Sanjay befahl, dass jeder, der Kontakt mit ihr gehabt hatte, entkleidet und
gewaschen wurde, und seine Kleidung wurde verbrannt. Auch der Rucksack des
Mädchens und ihre Kleidung wanderten ins Feuer, und das Mädchen wurde unter
strenge Quarantäne gestellt.
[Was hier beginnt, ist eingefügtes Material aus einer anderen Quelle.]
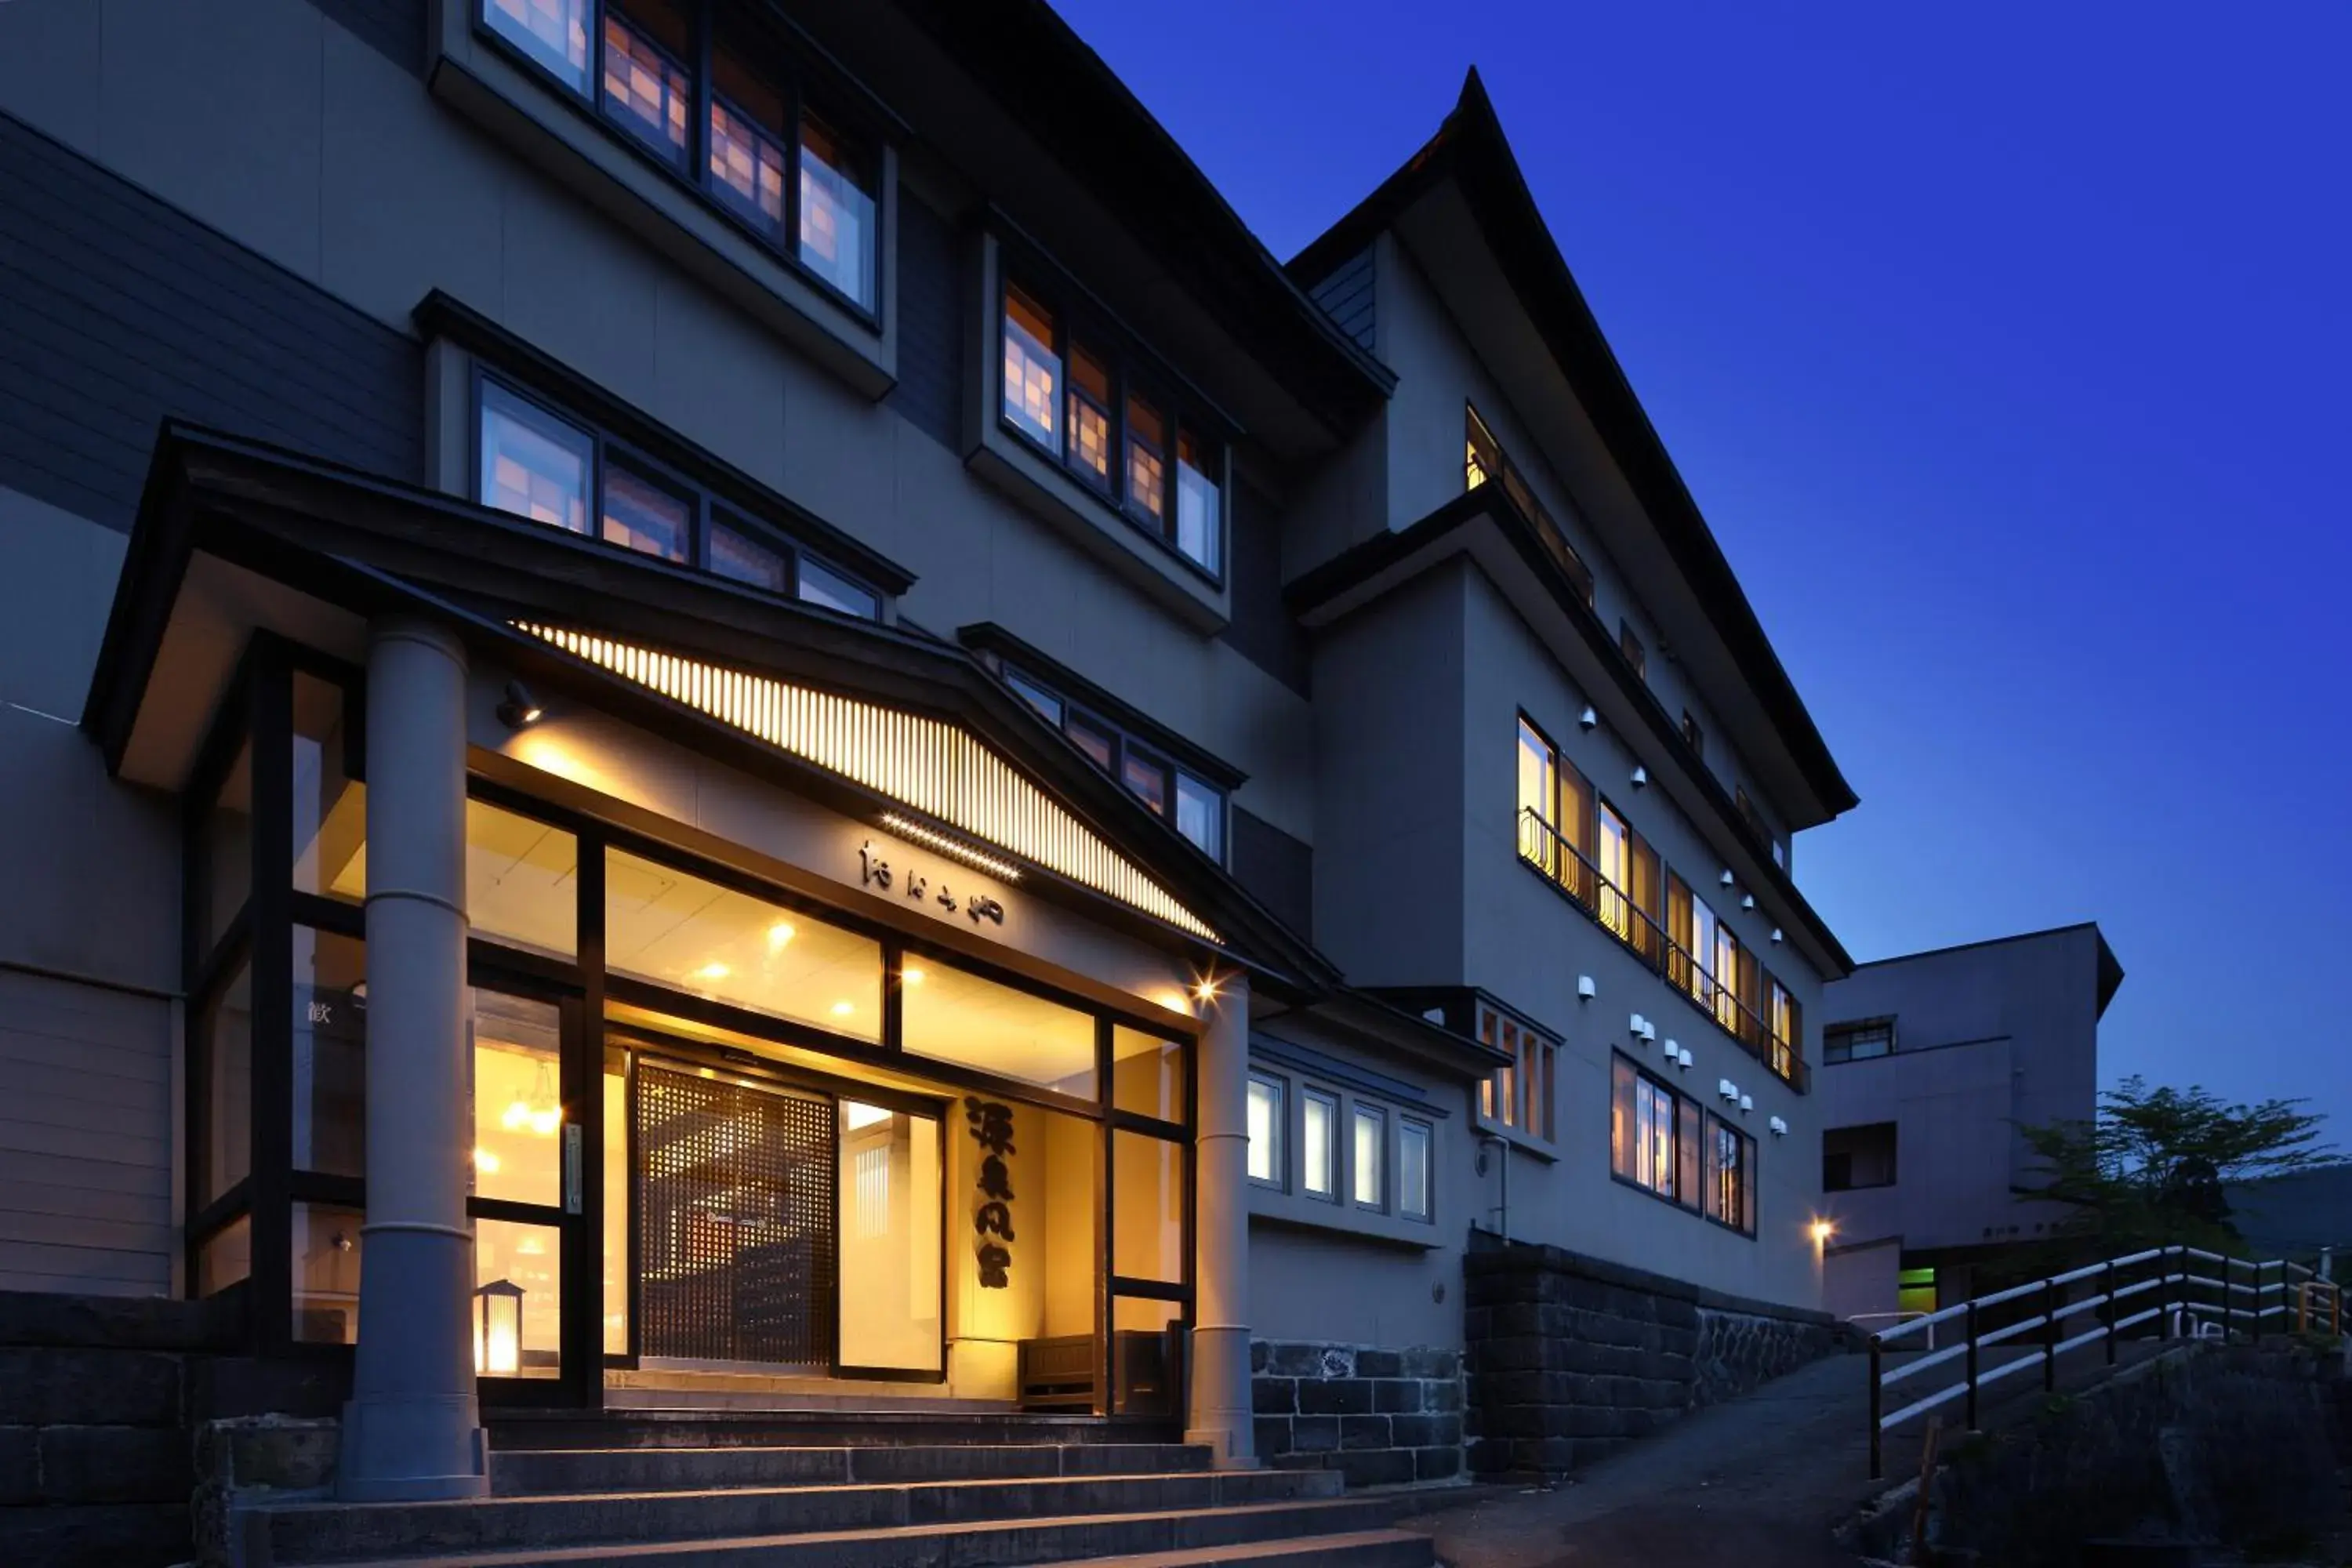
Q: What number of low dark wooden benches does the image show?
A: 1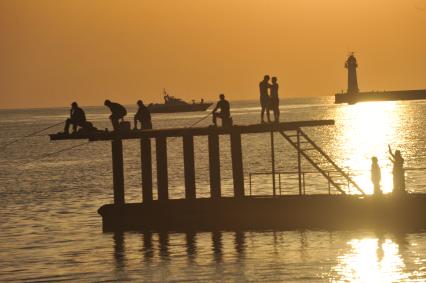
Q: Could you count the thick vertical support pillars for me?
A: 6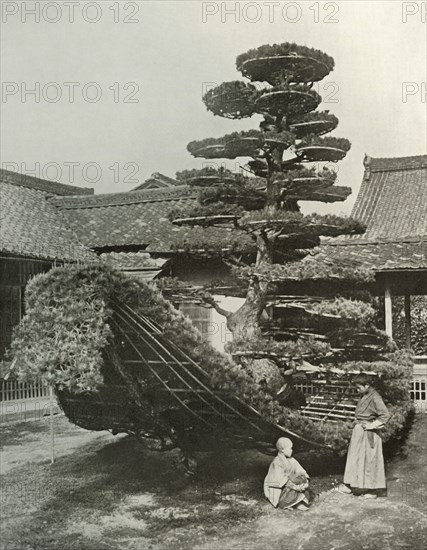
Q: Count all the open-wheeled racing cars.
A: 0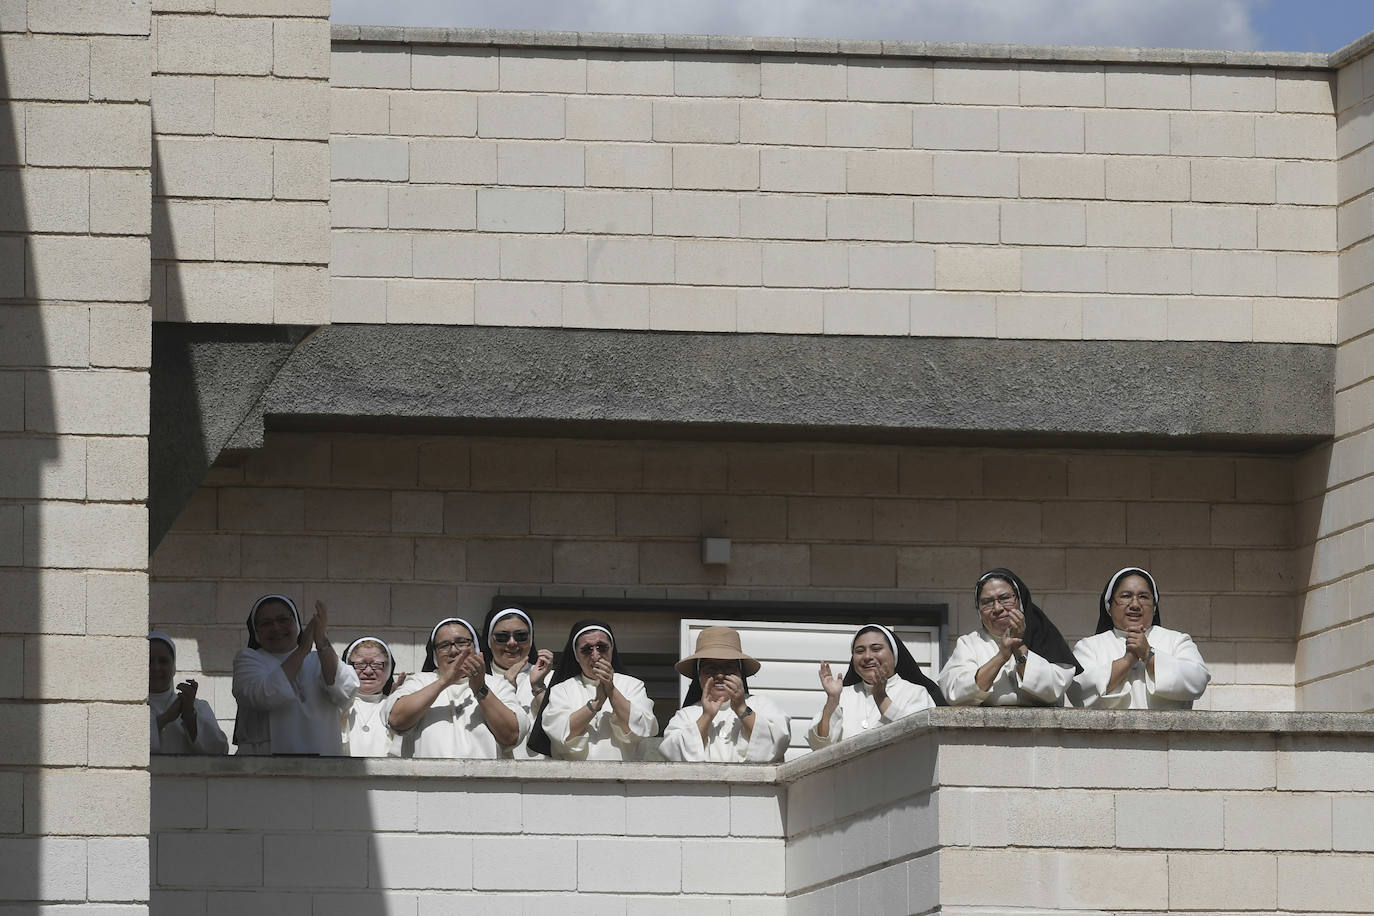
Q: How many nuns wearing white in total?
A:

Niemand außer Sara durfte das Krankenrevier
betreten, bis man mehr wusste.
Das Hearing wurde in einem alten Klassenzimmer
in der Zuflucht abgehalten - in dem Zimmer, erkannte Peter, in das die
Lehrerin ihn am Tag seiner Entlassung geführt hatte. Hearing: Das war der
Ausdruck, den Sanjay benutzt hatte, ein Wort, das Peter noch nie gehört hatte.
Es klang wie eine elegante Bezeichnung für die Suche nach einem Sündenbock.
Sanjay hatte ihnen - Peter, Alicia, Hollis und Soo - verboten, vor ihrer
Einzelvernehmung miteinander zu sprechen. Sie warteten draußen auf dem Flur, in
die winzigen Pulte geklemmt, die in einer Reihe an der Wand standen, und mit
ihnen zusammen wartete ein einzelner Wächter, Sanjays Neffe Ian. Um sie herum
war es ungewöhnlich still. Die Kleinen waren alle nach oben gebracht worden,
damit der Große Saal geschrubbt werden konnte. Niemand wusste, wie die Kinder
die Ereignisse der Nacht verarbeiten würden und was Sandy Chou, die vorläufig
die Betreuung übernahm, ihnen erzählen würde. Wahrscheinlich, dass sie das
alles nur geträumt hätten. Bei den Jüngsten würde dieser Trick sicher
funktionieren. Aber ob ihr das die Älteren abnahmen - wer weiß? Vielleicht
würde man die älteren Kinder auch vorzeitig aus der Zuflucht entlassen müssen.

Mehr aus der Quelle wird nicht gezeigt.